MSCA PF Fellow: Jules Mérian


PDFProject:  METACT - METabolic interplay between peroxisome-endoplasmic reticulum contACT sites and mitochondria-endoplasmic reticulum contact sites during metabolic dysfunction-associated fatty liver disease

Jules Mérian

 

MSCA Fellow: Jules Mérian

UNIPD Supervisor:  Luca Scorrano

Department:  Biology

Total Contribution: Euro 172.750.08

Project Duration in months: 24

Find out more: https://cordis.europa.eu/projects/en

 

Jules Mérian is an enthusiastic researcher that aim to decipher how cell homeostasis is metabolically maintained in physiological and pathological contexts. He obtained his Ph.D. in Cell Biology at the University of Toulouse, France, in 2022. During his PhD, he developed a project at the Institute of Metabolic and Cardiovascular Diseases of Toulouse in which he showed that intermittent fasting, as a non-invasive activation of autophagy, can either promote or hamper atherosclerosis development, depending on the nutritional behaviour. Furthermore, his Ph.D. work shed the light on the ambivalent role of autophagy in the regulation of liver integrity and metabolic functions. He got particularly interested in the preponderant place that mitochondria take in the hepatic adaptation to starvation. He started working in 2023 at the University of Padova’s Department of Biology with the objective of improving his expertise toward mitochondria biology and metabolism.
In 2024, he was awarded a MSCA European Postdoctoral Fellowship to carry out the METACT project with Prof. Luca Scorrano at UNIPD. METACT aim primarily at expending the scientific knowledge toward the cross-communication between interorganellar contact sites, and the nature of their regulation.
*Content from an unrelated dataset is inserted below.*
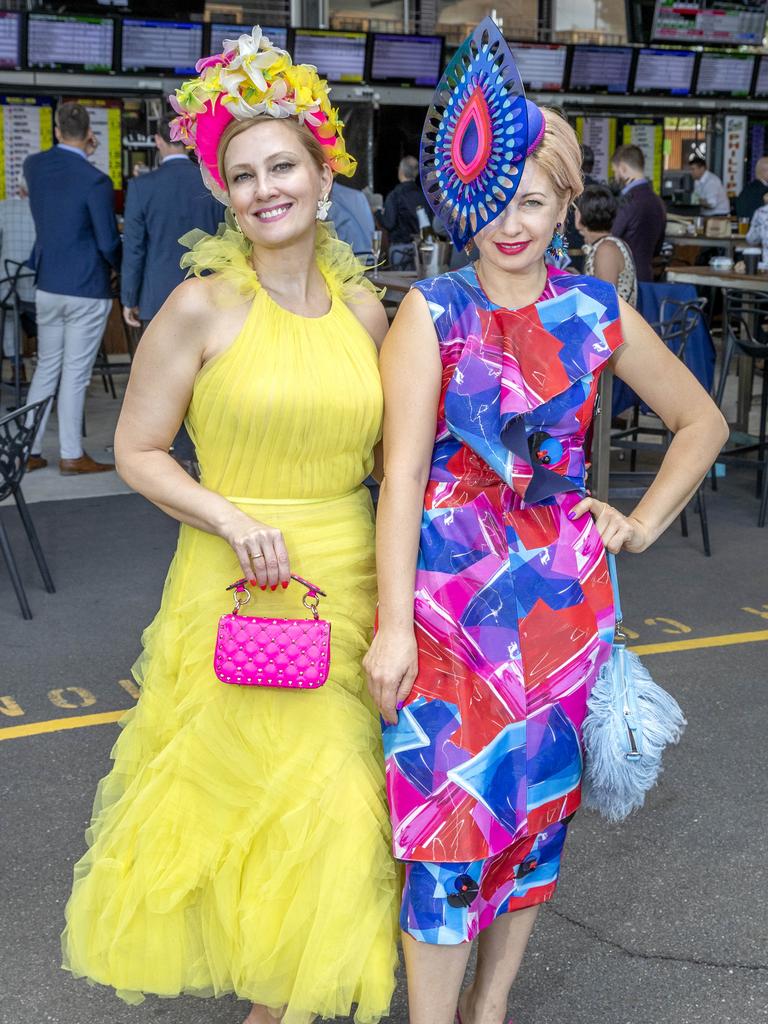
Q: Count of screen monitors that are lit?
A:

Particularly, Jules’ main objective is to understand whether the tri-organellar PEWM complex could be considered as an individual unit, and how its formation could possibly be impacted by metabolic stimuli. Importantly, this could foster the identification of innovative therapeutical targets for the treatment of metabolic dysfunction-associated liver steatotic diseases.